HCC is a very complex tumor that is rarely detected in the early stages and is difficult to treat in the advanced stages. Beside many different mechanisms and signaling pathways involved in the progression of the tumor, the authors also describe the impact of HCC-specific microRNAs in this review.
The authors also address the role of cancer stem cells (CSCs) or tumor initiating cells (T-ICs), which are described as drivers of tumor heterogeneity and recurrence, as well as chemotherapy resistance and metastasis and therefore demonstrate potential diagnostic, prognostic and therapeutic tools to improve HCC therapy strategies.
HCC is, as already mentioned, a very complex tumor entity, is unfortunately often recognized at an advanced stage, which is why successful therapy is difficult and complex.
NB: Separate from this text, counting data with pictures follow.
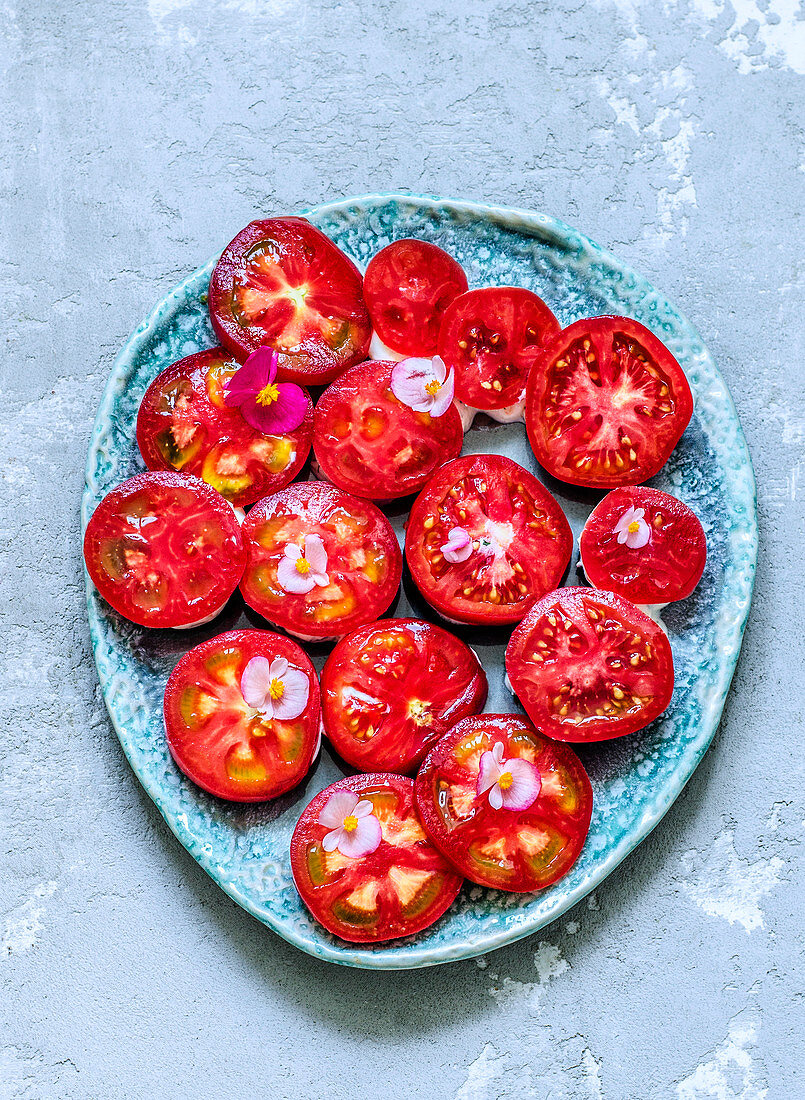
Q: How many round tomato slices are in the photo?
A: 15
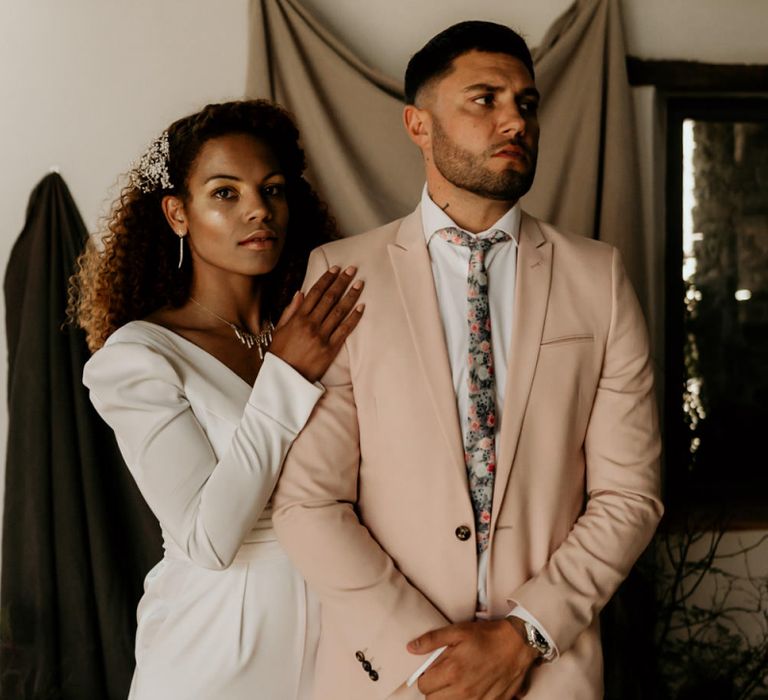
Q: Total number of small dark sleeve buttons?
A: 3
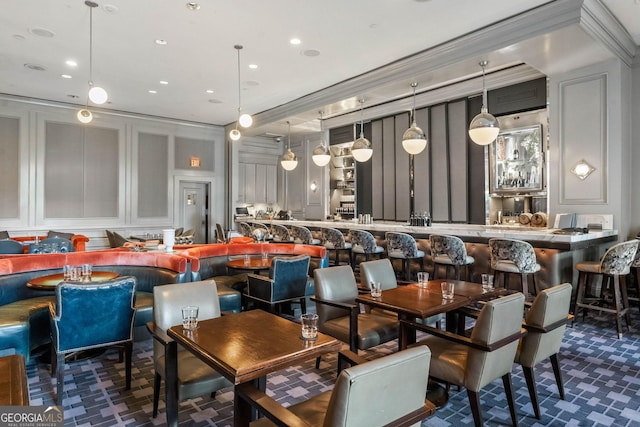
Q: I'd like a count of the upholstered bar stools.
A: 11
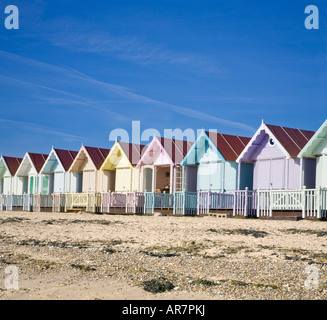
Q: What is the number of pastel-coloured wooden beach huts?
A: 9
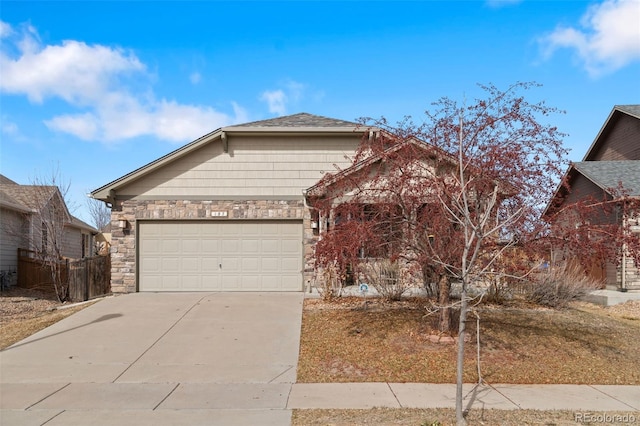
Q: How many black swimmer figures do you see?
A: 0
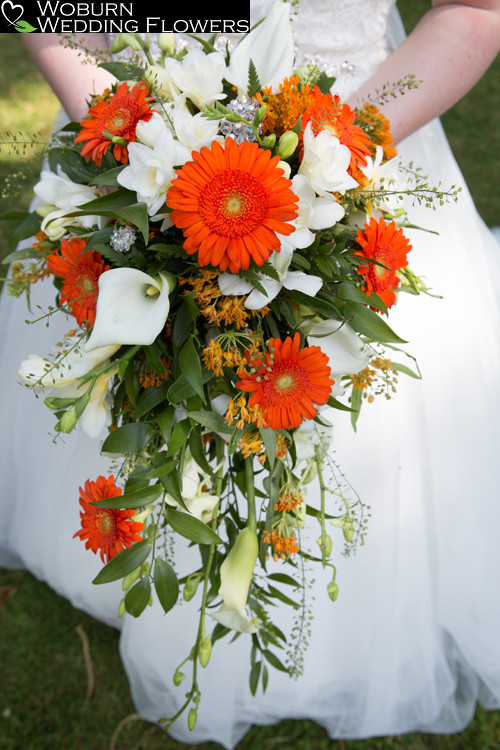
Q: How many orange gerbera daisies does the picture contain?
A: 7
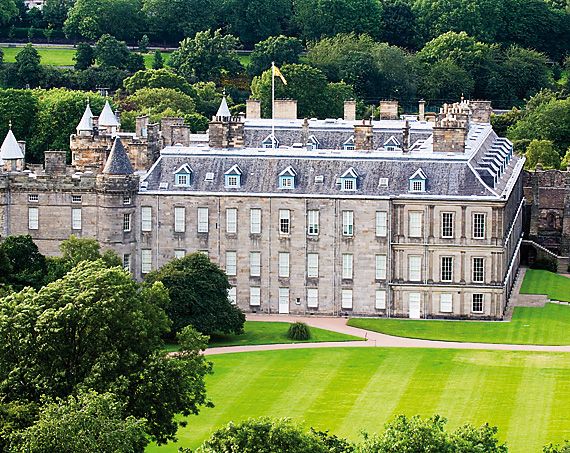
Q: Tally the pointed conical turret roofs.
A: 5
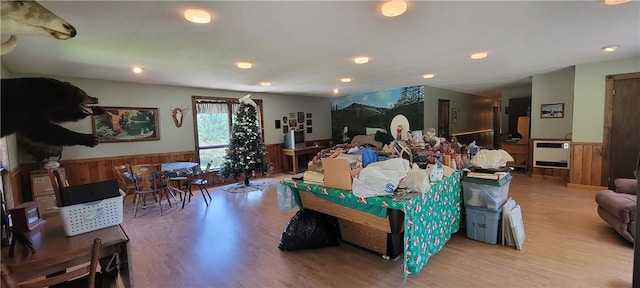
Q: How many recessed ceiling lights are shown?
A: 12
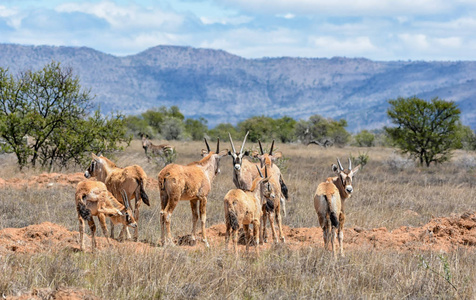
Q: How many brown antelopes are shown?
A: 7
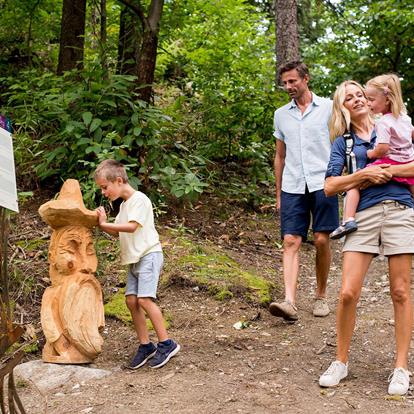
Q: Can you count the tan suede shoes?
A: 2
The recurrence rate is very high depending on the genesis and also complicates the therapeutic success in the disease. The
mechanisms and correlations described here are therefore relevant and highlight potential targets for future therapeutic approaches and research points. The aspects described here are of importance and interest for the corresponding scientific field.
The article is understandable and well-constructed, and reflects an intensive examination of the current literature. The authors’ conclusions are consistently described and discussed by relevant literature. The essential signaling pathways and mechanisms have been summarized in an appealing figure.

R: We thank the Reviewer for his/her positive comments and appreciation of our manuscript.